• [What to work on]:
The entries below should be set down again exactly, with every picture left out.

• [Excerpted data]:
.....
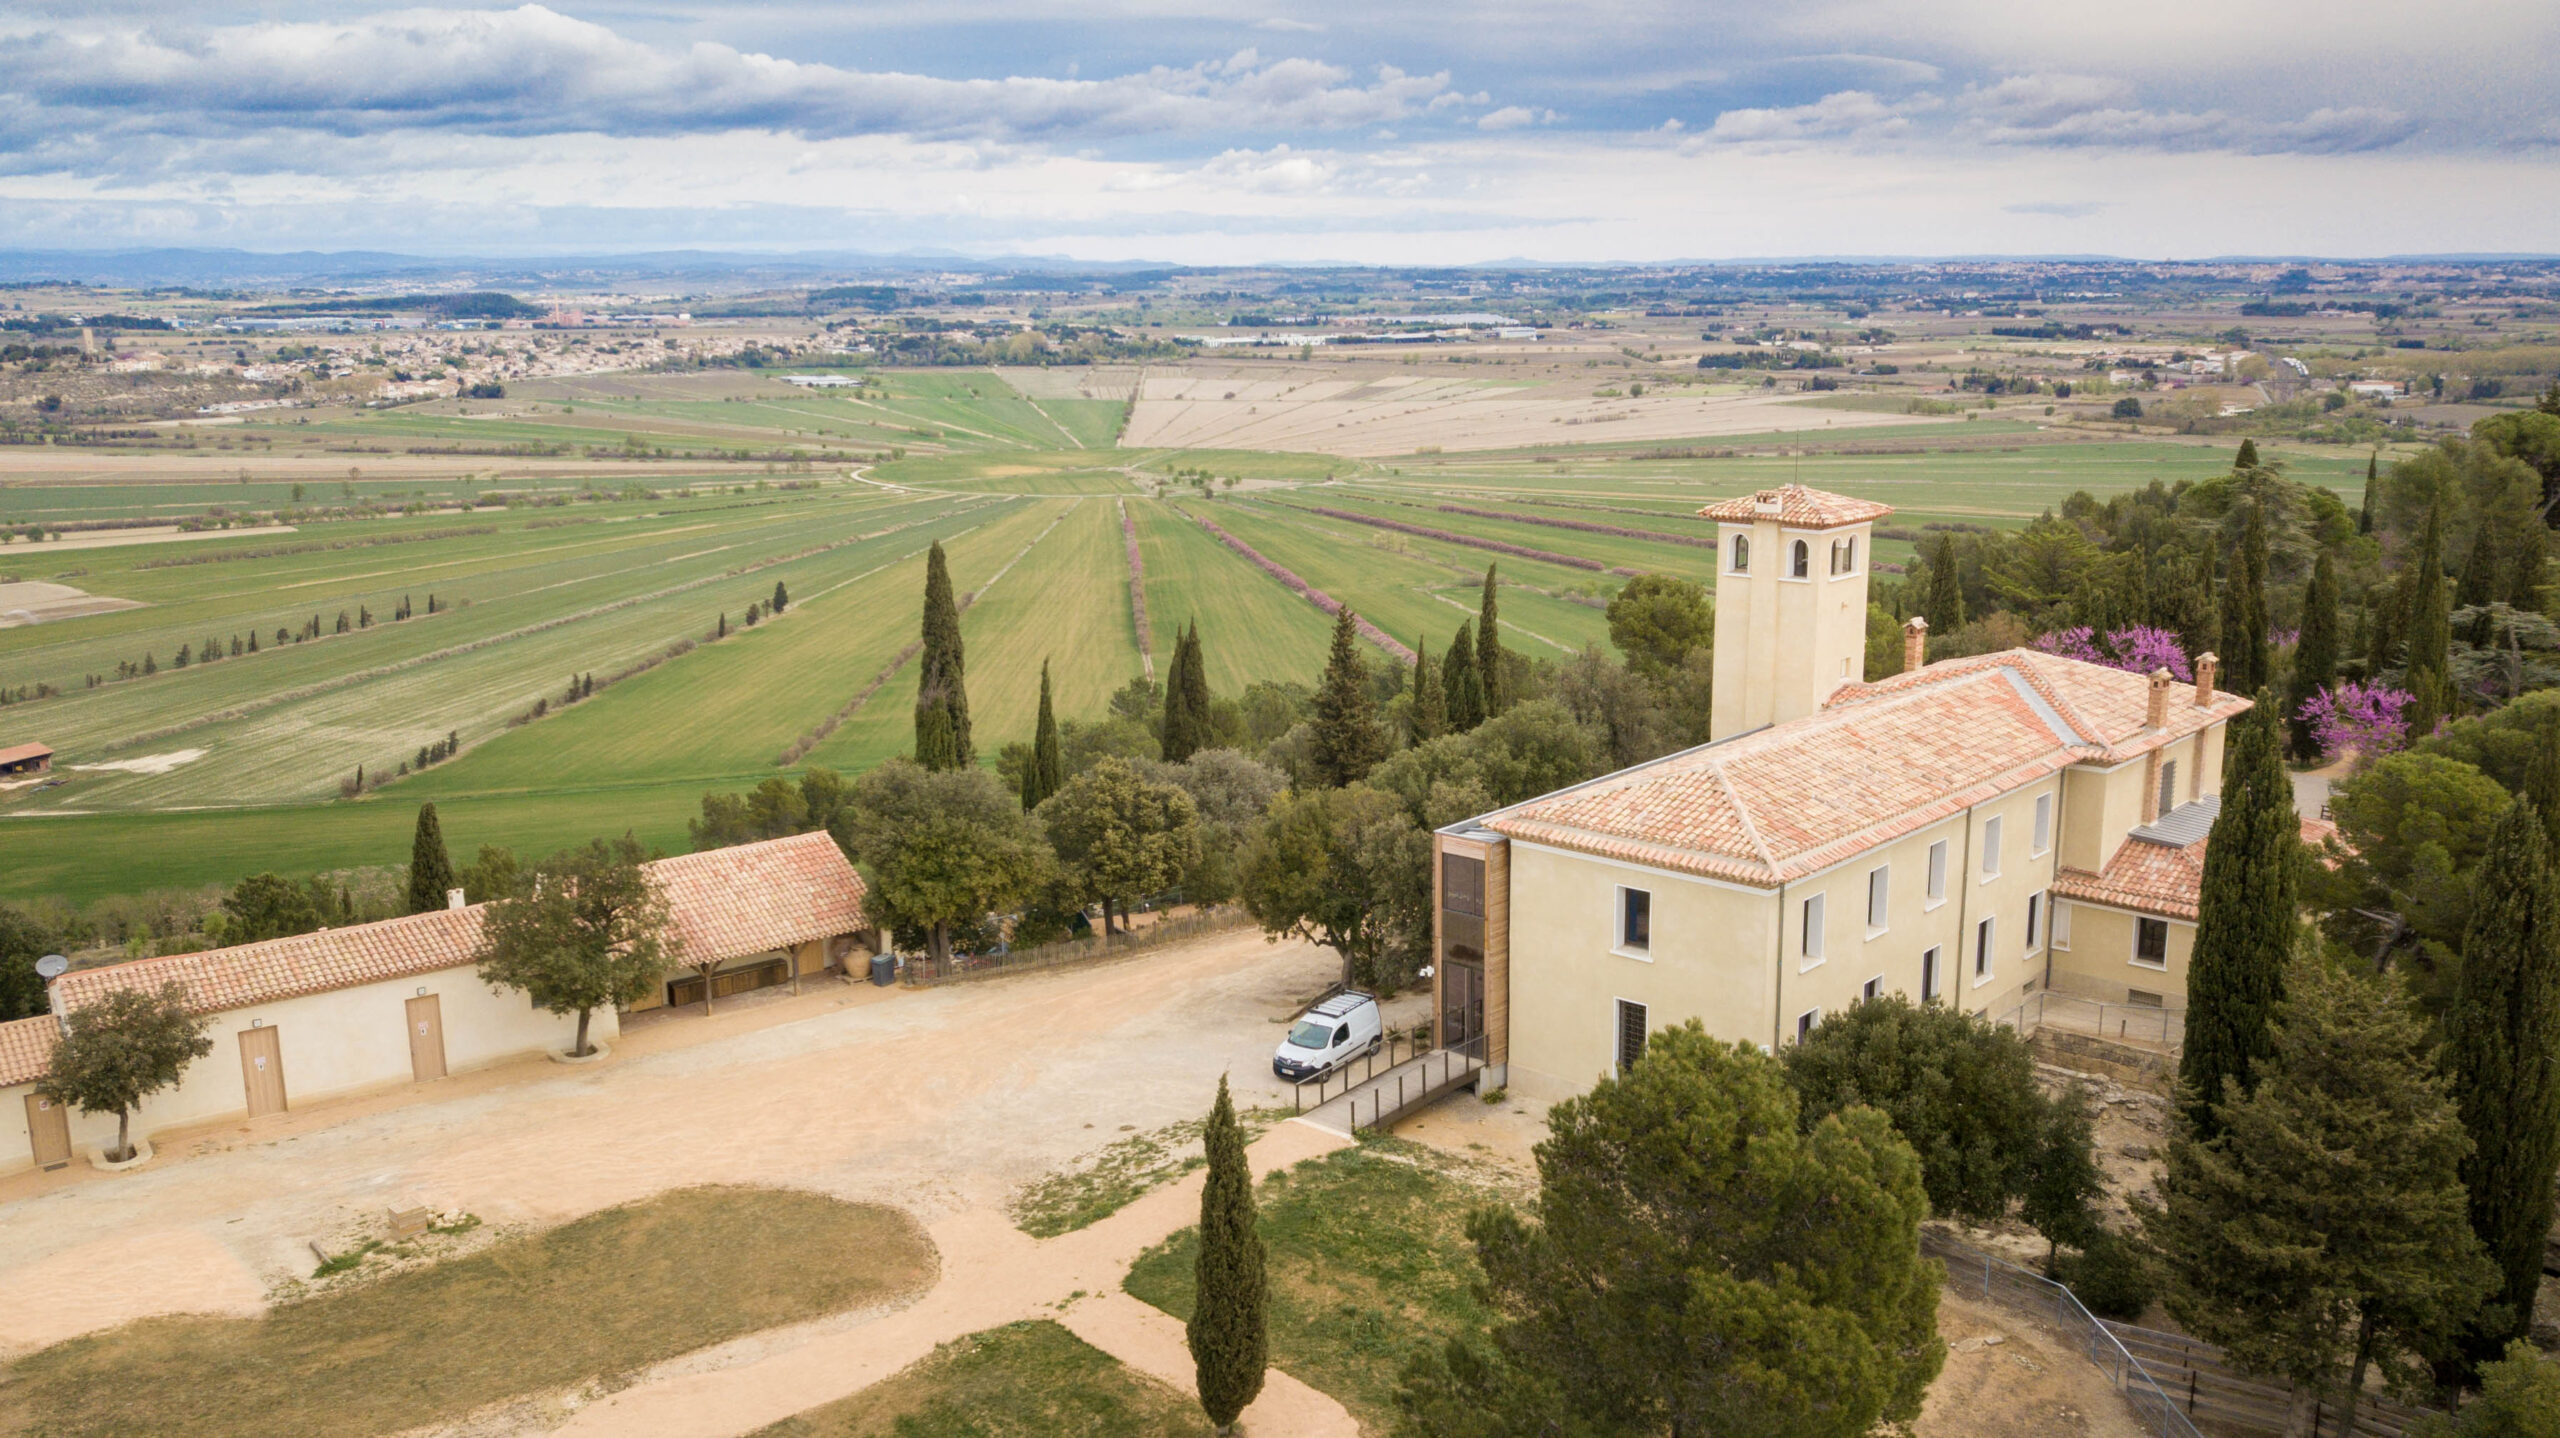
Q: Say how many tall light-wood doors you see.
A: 3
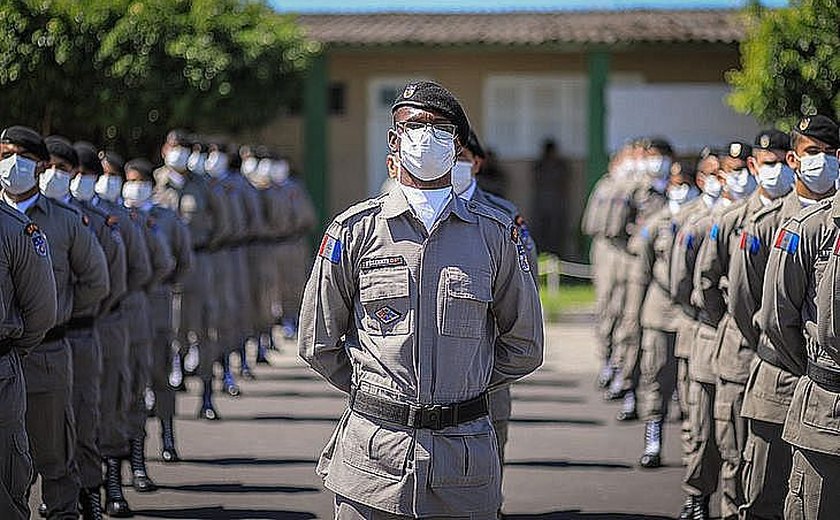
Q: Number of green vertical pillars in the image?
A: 2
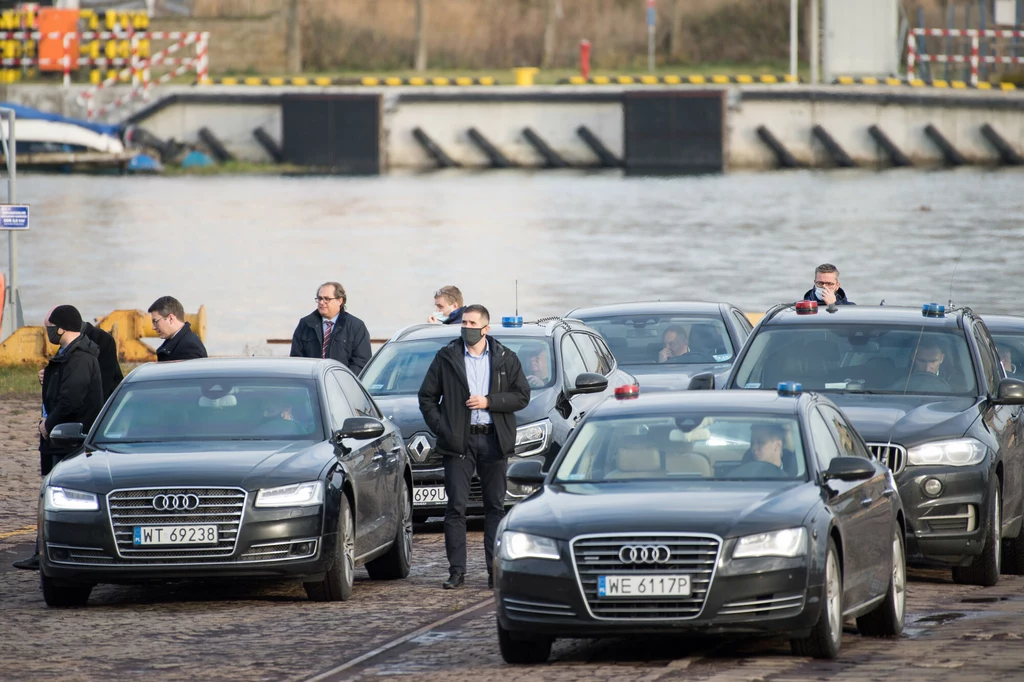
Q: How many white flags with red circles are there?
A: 0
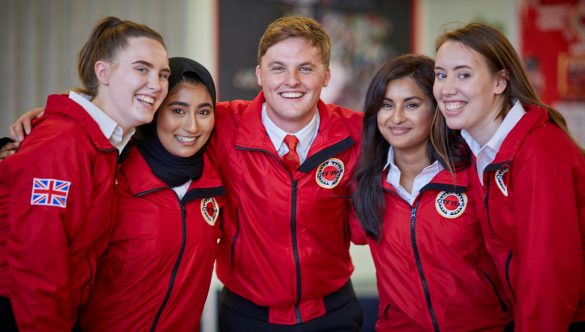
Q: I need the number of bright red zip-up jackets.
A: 5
.....
• [Exercise solution]:
Q: Say how many tall light-wood doors you see.
A: 3
Q: Number of green vertical pillars in the image?
A: 2
Q: How many white flags with red circles are there?
A: 0
Q: I need the number of bright red zip-up jackets.
A: 5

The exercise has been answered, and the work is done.